REPUBLIKA.CO.ID, JAKARTA -- Salah satu rukun dalam ibadah umroh dan haji ialah niat yang mesti dilakukan kala di mikat (miqot). Menurut Ustaz Abdul Somad (UAS) dalam bukunya, 66 Tanya Jawab Umrah, mikat secara kebahasaan berarti 'batas.' Adapun secara istilah, mikat terbagi dua yakni mikat zamani dan mikat makani.
Mikat zamani berarti batas waktu. Dalam pelaksanaan umrah, mikat zamani berlaku di sepanjang tahun. Untuk haji, waktunya bermula pada bulan Syawal sampai terbit fajar tanggal 10 Dzulhijjah, yaitu ketika ibadah haji dilaksanakan.
Mikat makani berarti batas tempat. Lokasi mikat tersebut tergantung dari mana jamaah berasal. Umumnya, lanjut UAS, ada lima tempat yang telah ditetapkan sebagai mikat, sesuai arah kedatangan.
Mikat bagi penduduk Madinah ada di Masjid Dzulhulaifah atau Bi'r Ali, sekira 450 km dari Makkah.
Untuk warga Syam (Suriah dan sekitarnya), Mesir, Maroko, dan negeri-negeri yang searah mikatnya di Juhfah atau Rabigh, 183 km dari Makkah.
Untuk penduduk Irak dan negeri-negeri belahan timur, mikatnya di Dzatu 'Irq, 94 km dari Makkah. Sementara itu, untuk penduduk Yaman, Tihamah, India, dan negeri-negeri yang searah mikatnya di Yalamlam.
Jamaah Indonesia
Bagaimana dengan jamaah haji atau umrah asal Indonesia? UAS menerangkan, setidaknya ada tiga opsi.
Pertama, jamaah umrah dari negara-negara Asia Tenggara, termasuk Indonesia, bila melakukan perjalanan darat, maka dihitung mikatnya searah dengan Yaman, yakni di Yalamlam.
Boleh juga terjadi, bila jamaah tersebut datang dengan pesawat terbang. Ketika pesawat berada di atas Yalamlam, maka itulah mikatnya.
Kedua, mikatnya boleh di tempat pesawat mendarat. Ini merujuk pada fatwa Syekh Musthafa az-Zarqa, "Orang yang datang dengan pesawat terbang tidak wajib melakukan ihram kecuali setelah pesawat mendarat di daerah yang akan mereka tempuh dengan jalur darat.
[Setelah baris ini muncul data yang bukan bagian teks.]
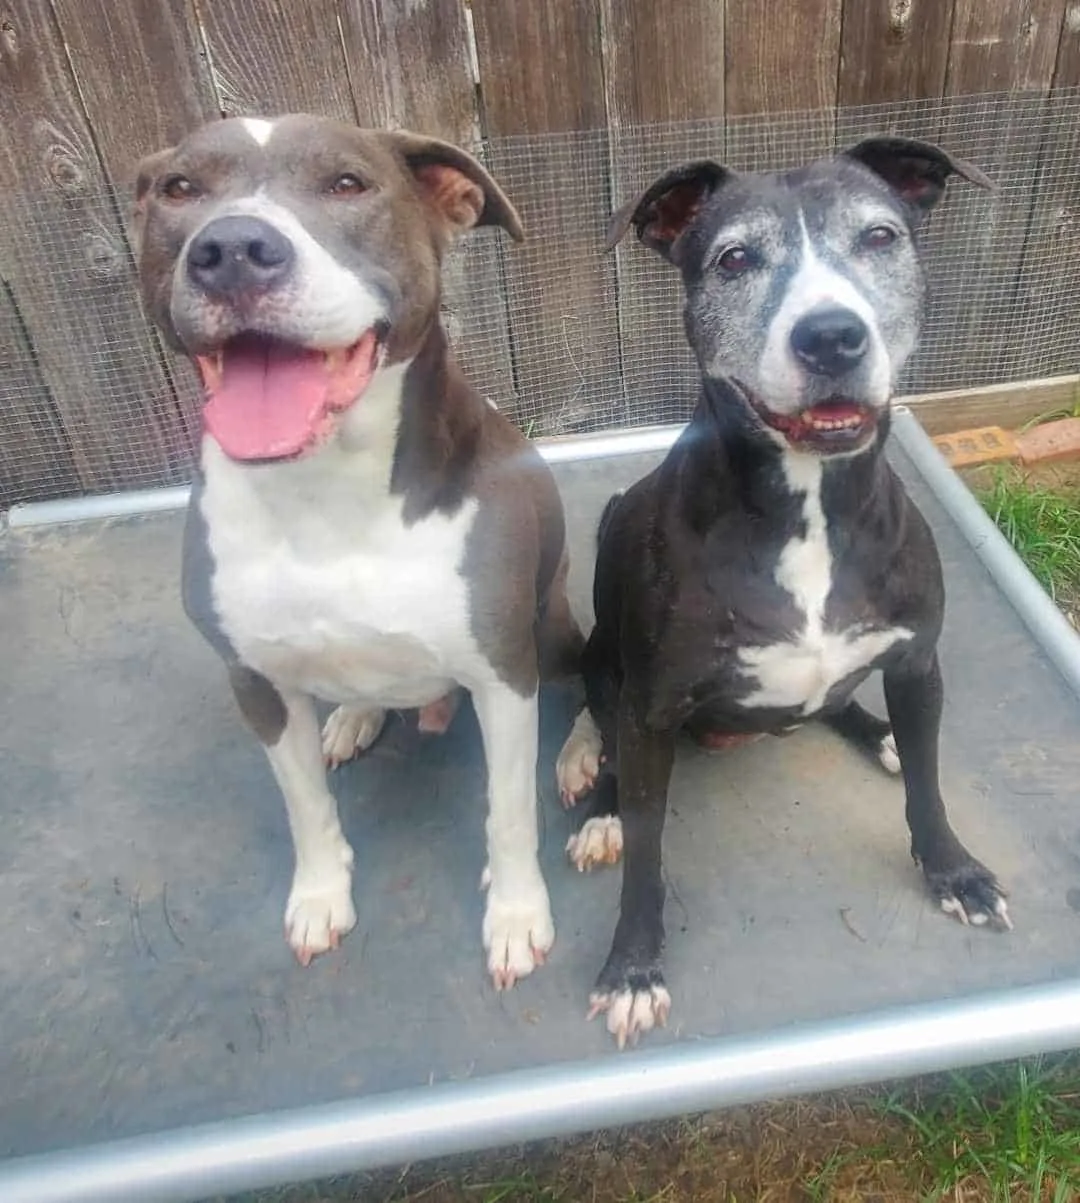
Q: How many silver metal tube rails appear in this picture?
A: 3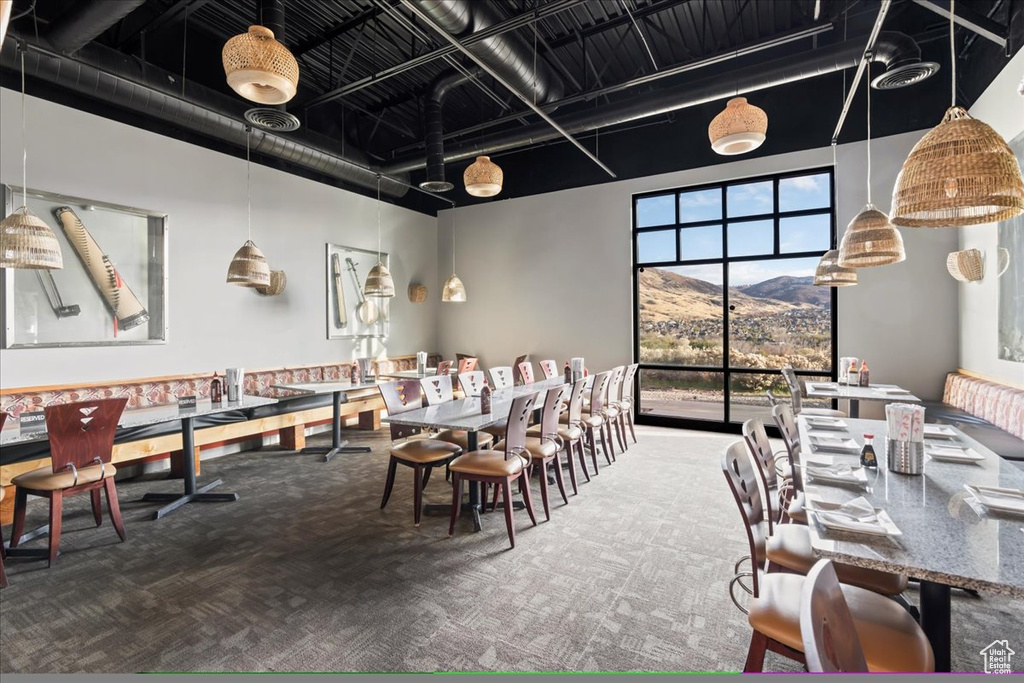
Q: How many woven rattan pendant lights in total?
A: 10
Bandara internasional Jeddah terletak dalam mikat makani. Dari situlah mereka (jamaah) harus memulai ihram karena mereka disamakan dengan penduduk Jeddah. Ketentuan mikat makani yang sudah ada nash-nya tak berlaku bagi orang yang naik pesawat."
Opsi ketiga, berdasarkan surat keputusan Direktorat Jenderal Bina Masyarakat (Bimas) Islam Kementerian Agama RI No.D/Hj.00/2246/1996. Surat itu sudah ditanggapi Majelis Ulama Indonesia (MUI) tertanggal 4 Mei 1996.
Isinya, antara lain, menegaskan bahwa mikat bagi jamaah asal Indonesia termasuk masalah ijtihad karena mereka tidak melalui salah satu mikat makani yang telah ditentukan Nabi Muhammad SAW.
Selain itu, mikat makani bagi jamaah asal Indonesia adalah di Bandara Jeddah (King Abdul Aziz) bagi yang langsung ke Makkah, dan di Bi'r Ali bagi yang terlebih dahulu ke Madinah.